Our lab develops novel computational approaches and pipelines for high-sensitivity copy number and tissue-of-origin analysis from the sequencing of cfDNA. We developed the tool, ichorCNA, which estimates the tumor fraction and copy number alterations from cost-effective ultra-low pass genome sequencing (Adalsteinsson*, Ha*, Freeman* et al. Nat Commun, 2017).
We apply these computational approaches to study cancer from patients with advanced disease. Currently, we are focused on profiling ctDNA from metastatic castration-resistant prostate cancer (mCRPC) and metastatic breast cancer. We are actively engaging in new collaborations with members of Fred Hutch, UW Medicine, and Seattle Cancer Care Alliance to study other tumor types and various stages of disease.

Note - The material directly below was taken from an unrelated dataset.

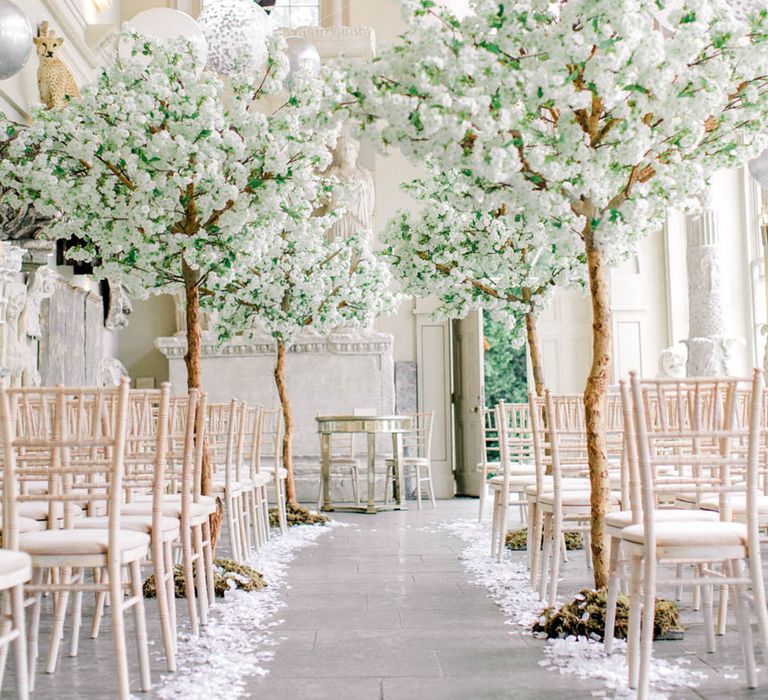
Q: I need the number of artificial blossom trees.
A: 4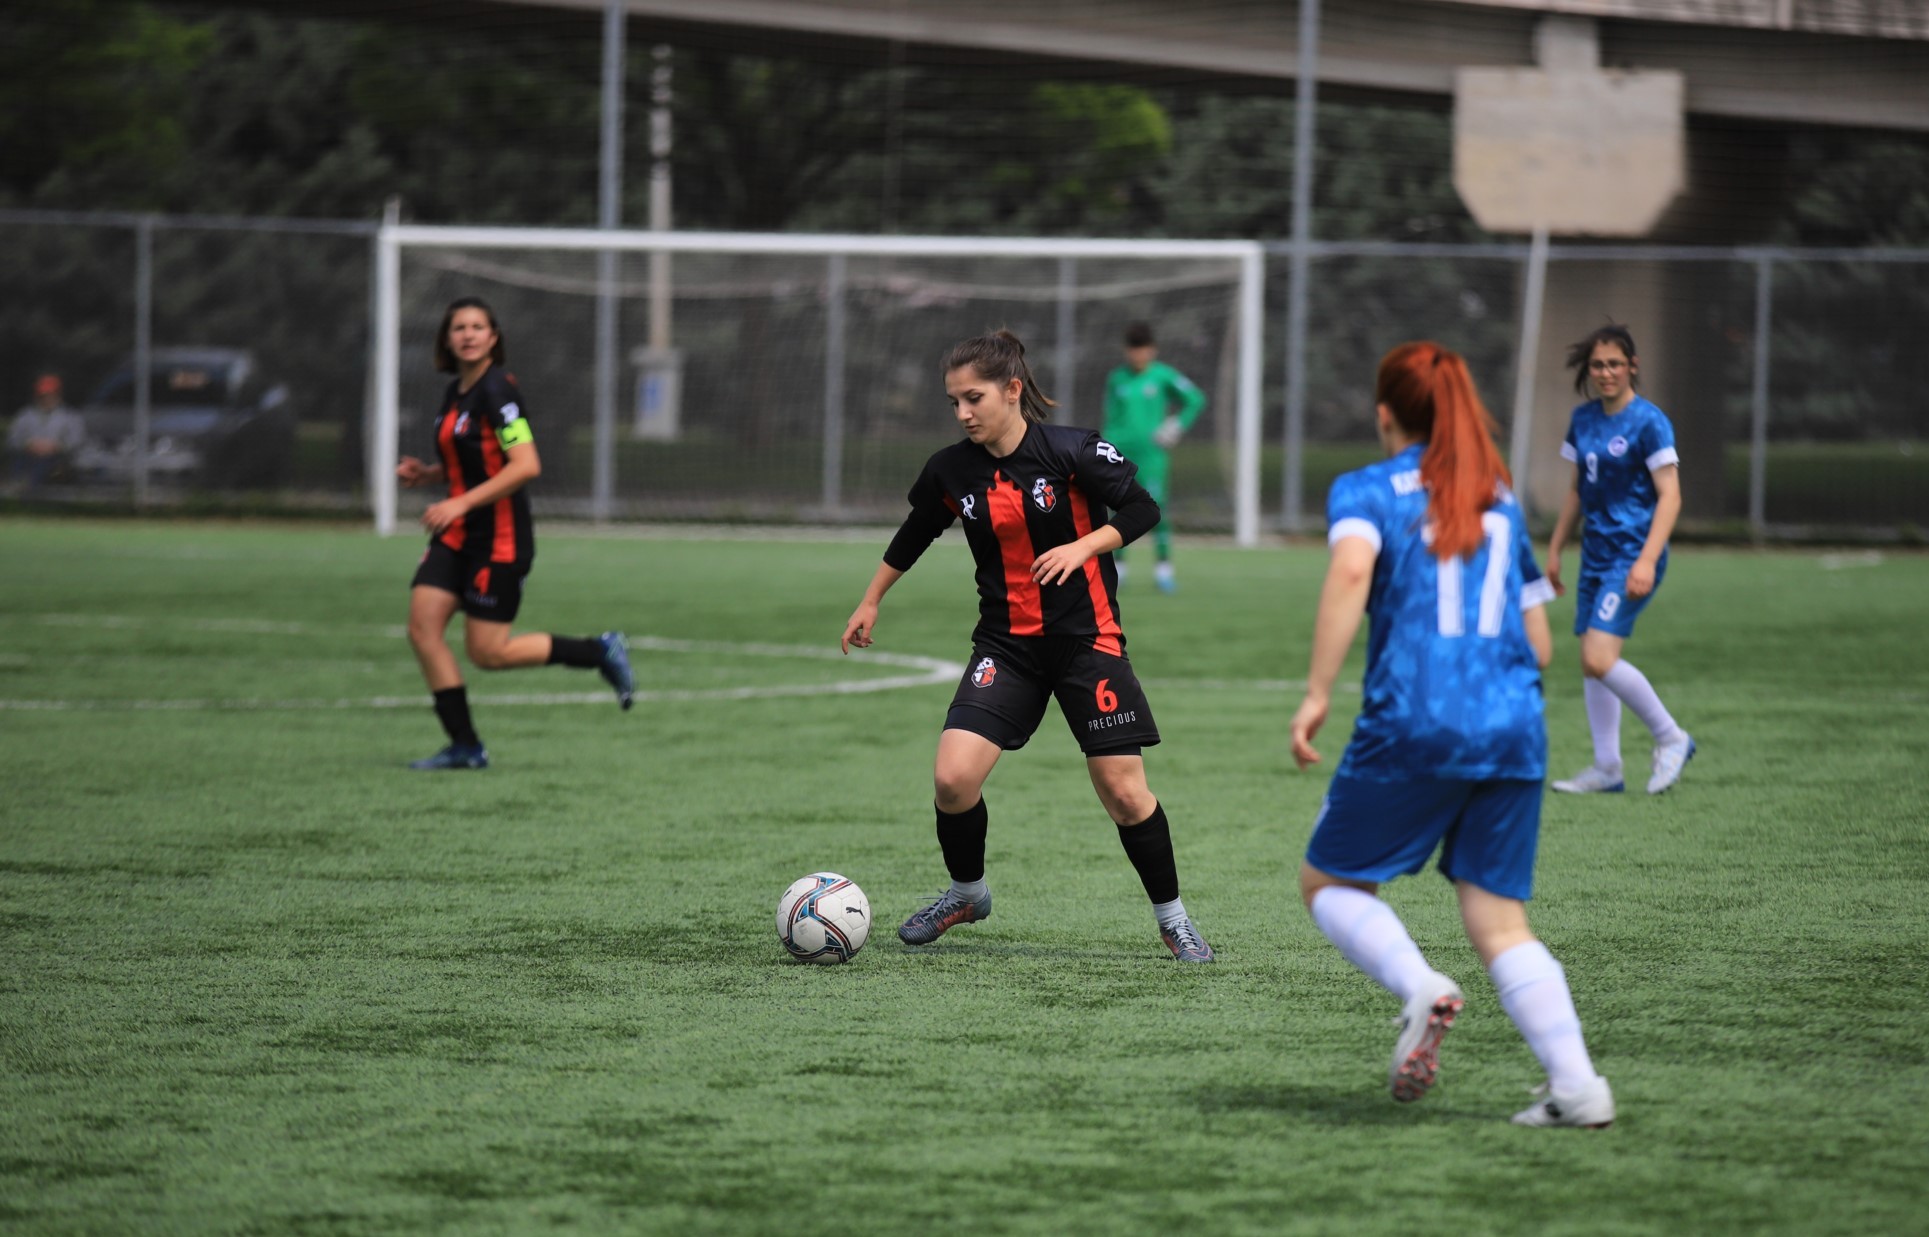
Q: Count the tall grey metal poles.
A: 2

A challenge in precision medicine is the ability to routinely sequence patients’ tumors because repeated biopsies are not feasible, especially for advanced cancers. Liquid biopsy is an attractive solution for monitoring tumor genomic alterations from circulating tumor DNA (ctDNA). However, the systematic analysis to detect genome-wide signatures from ctDNA is still needed to understand the feasibility of longitudinally monitoring the dynamics of tumor clones in circulation. The lack of robust informatics solutions is a major barrier to realizing the potential of cfDNA.
We are developing novel algorithms to detect and validate tumor-specific alterations in ctDNA and to use these aberrant genomic events as reliably markers to monitor patient response to treatment. By increasing the sensitivity for detecting alterations in ctDNA, we will work towards important applications for clinical tracking of cancer burden in patients, perhaps even early stage cancer detection.